When it comes time that the tenant vacates the apartment, there are some landlords who are unclear about who is actually responsible for the carpet cleaning. A well written lease should clearly indicate that exiting tenants must leave an apartment broom clean and as it was delivered to them at the start of their lease term. Any normal wear and tear on the apartment is taken into account.
The question that frequently arises is if a landlord can charge the tenants for a carpet cleaning upon their move-out. It would likely be a deduction taken from the tenant's security if the landlord decided to pursue this course of action. A landlord, however, should not attempt to charge his or her tenant for any portion of a routine carpet cleaning. The reasoning is that the cleaning of the carpet is a standard procedure when an apartment is made ready for the next tenant. It is the landlord's responsibility to cover the cost of carpet cleaning in most situations, and their are laws in place that protect the tenant in these types of matters.
In cases where one of the partys have taken the other to court regarding a contested reduction of the security deposit refunds, it has been generally determined that this is deemed a part of the expected amount of wear and tear. That then becomes a cost that is paid for by the landlord and not the tenant in accordance with the lease agreement. Landlords should be aware of the laws in their own state regarding withholding money from their tenant's deposit. Some of the states do not permit a landlord to deduct funds for the costs of basic apartment and carpet clean-up.

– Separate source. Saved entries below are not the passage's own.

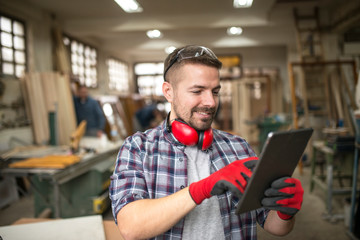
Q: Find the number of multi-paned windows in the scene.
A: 4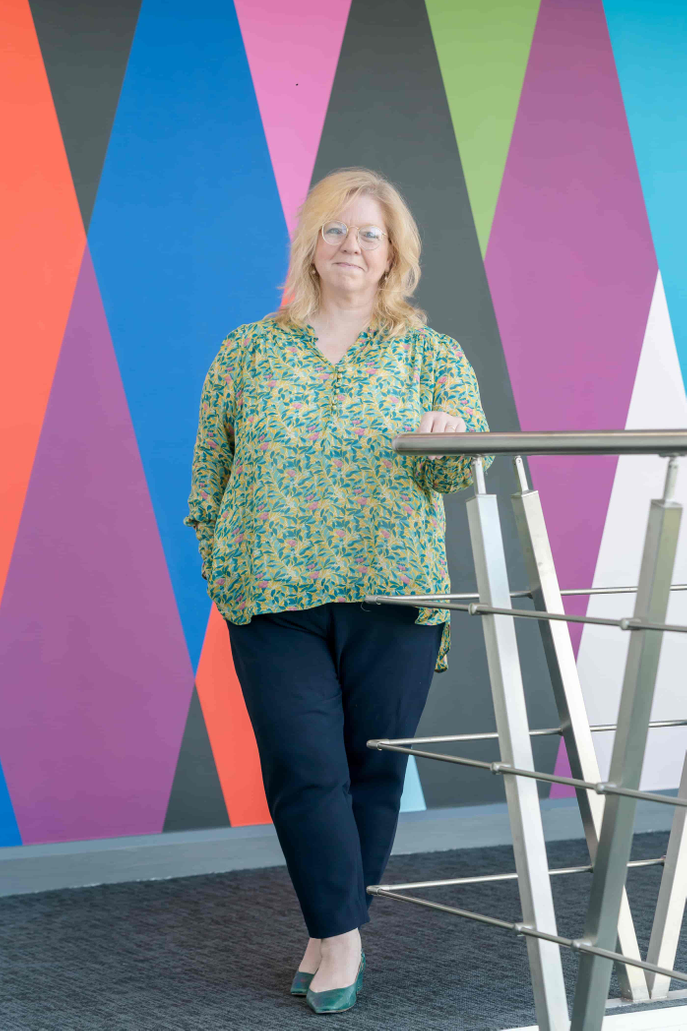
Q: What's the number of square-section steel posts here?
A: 4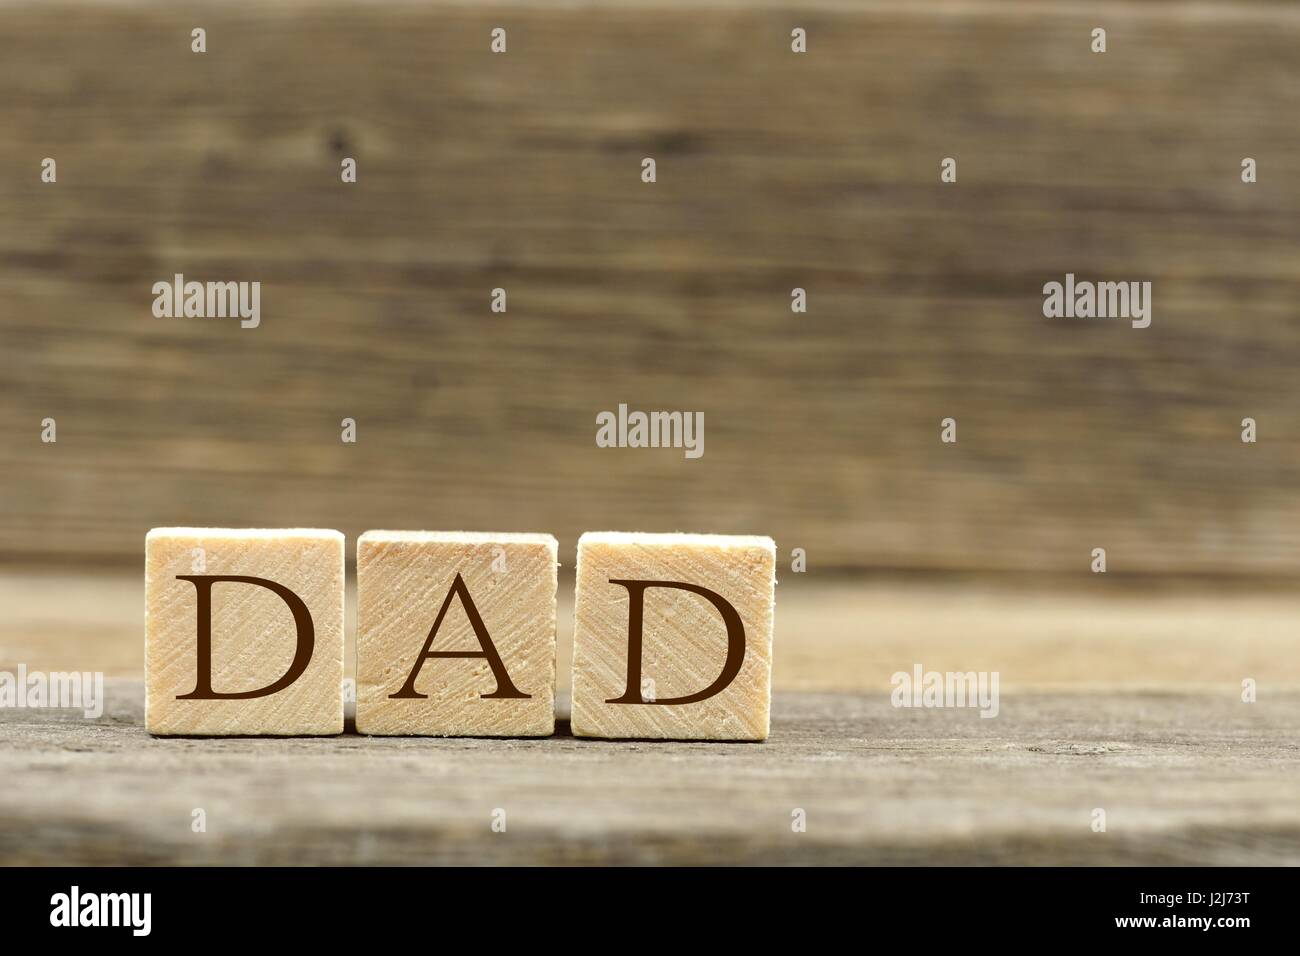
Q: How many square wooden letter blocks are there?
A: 3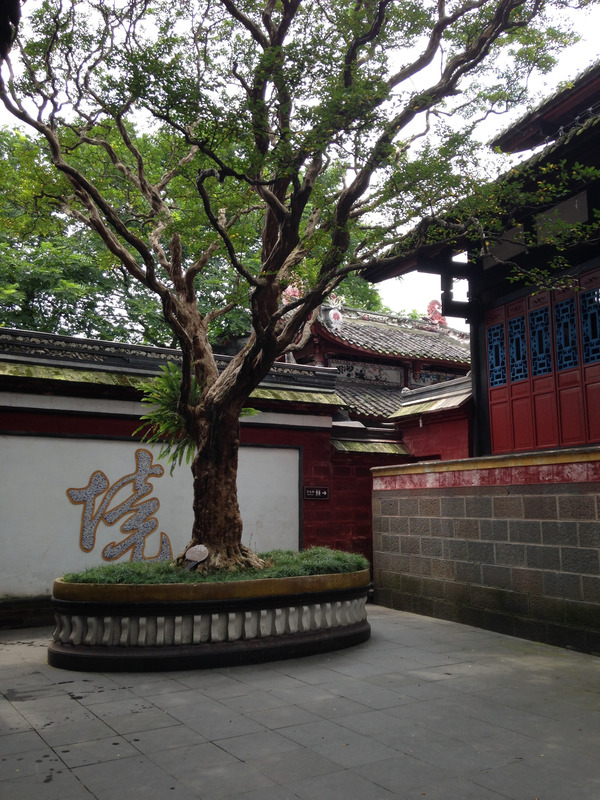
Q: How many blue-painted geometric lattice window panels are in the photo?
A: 5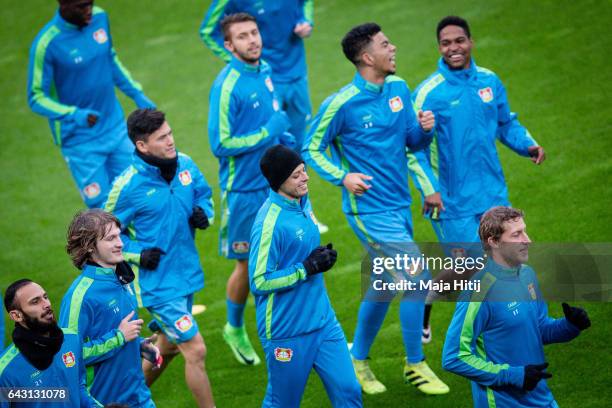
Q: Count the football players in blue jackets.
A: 10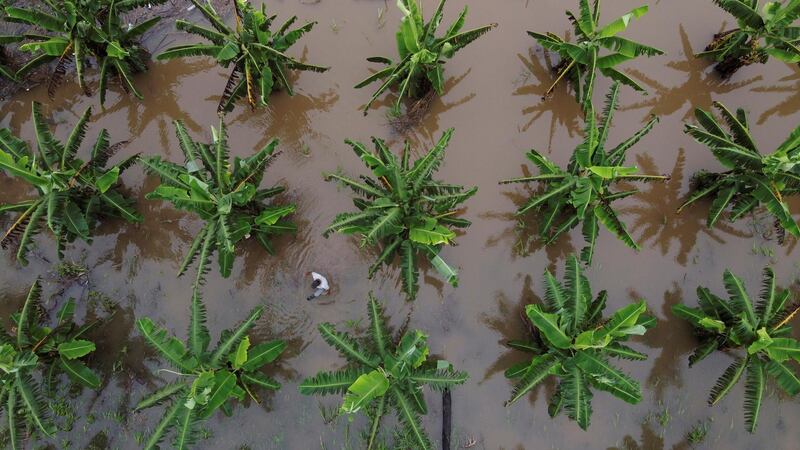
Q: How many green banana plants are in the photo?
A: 15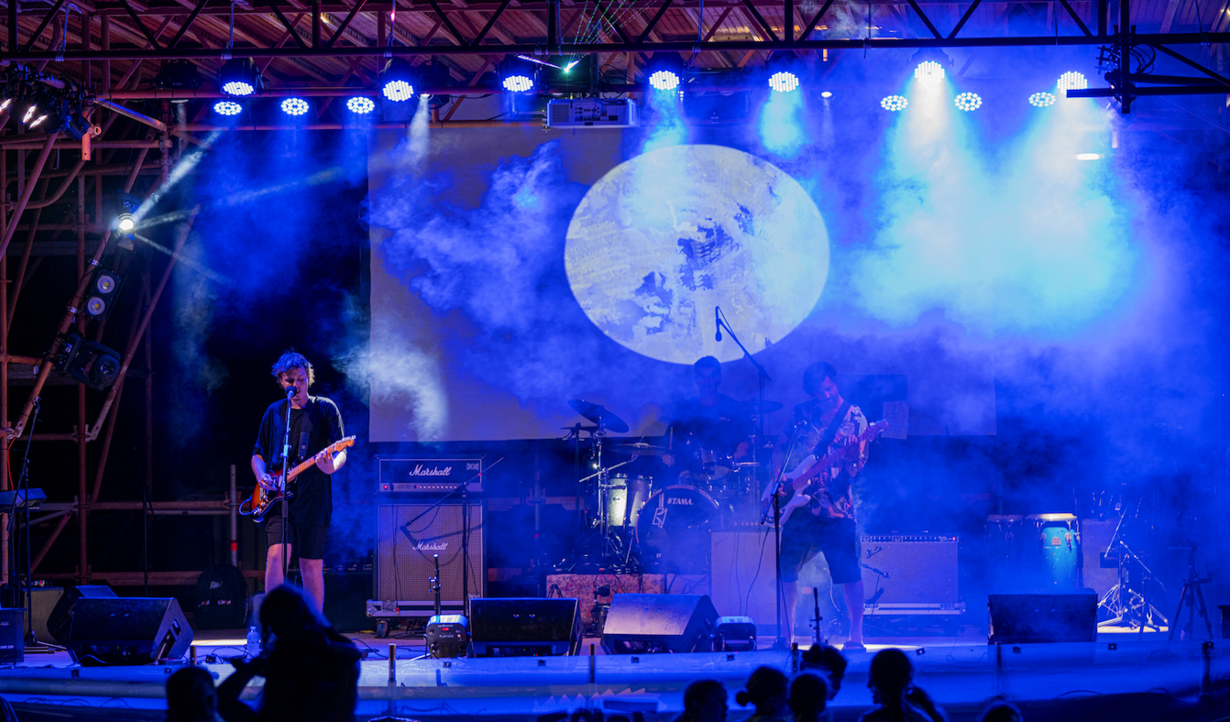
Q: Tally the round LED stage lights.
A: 13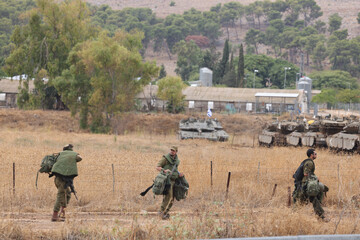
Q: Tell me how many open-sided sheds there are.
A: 1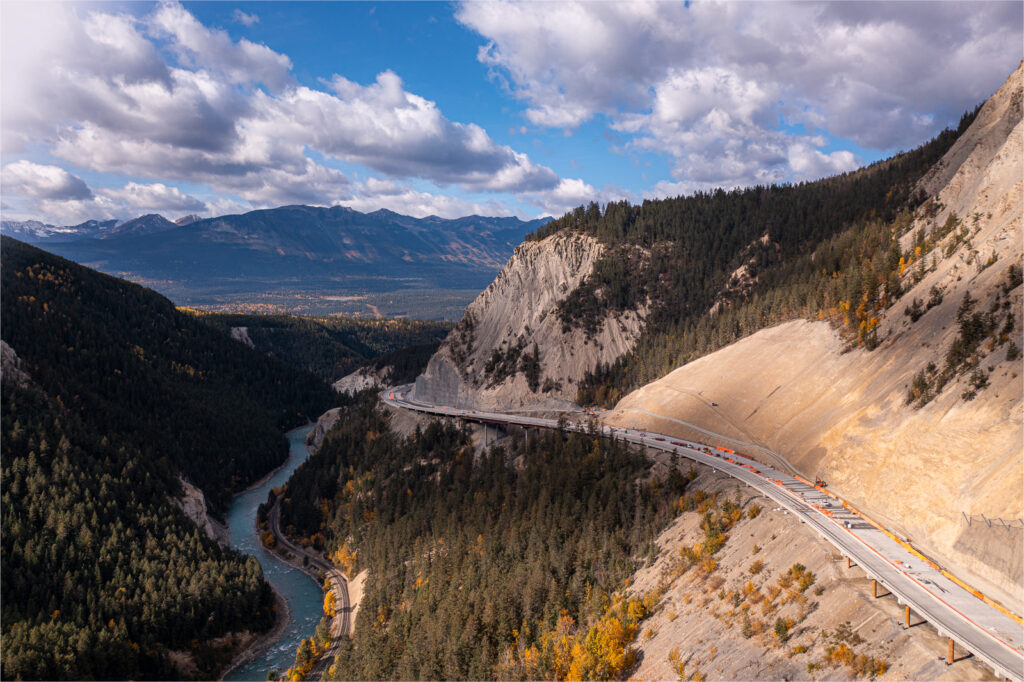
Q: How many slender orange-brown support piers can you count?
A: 4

That said, in the event that the carpet is very dirty or has been damaged by the tenant, the opposite holds true. A landlord is permitted in such cases to charge the tenant for the carpet cleaning, and they may deduct the cost from the security.
There can be instances where tenant negligence or abuse has severely damaged the carpeting, such as stains resulting from oil, grease, or paint. This also would apply to excessive pet stains on the carpet. It becomes what is known as unusual damage when routine cleaning is not enough, and the landlord has to have the carpeting professionally cleaned.
It is in everyone's best interest that photos be taken of the damaged property for evidence later on if needed. The landlord of a rental apartment should also take the time to learn and understand the state regulations regarding security deposits and guide their actions accordingly.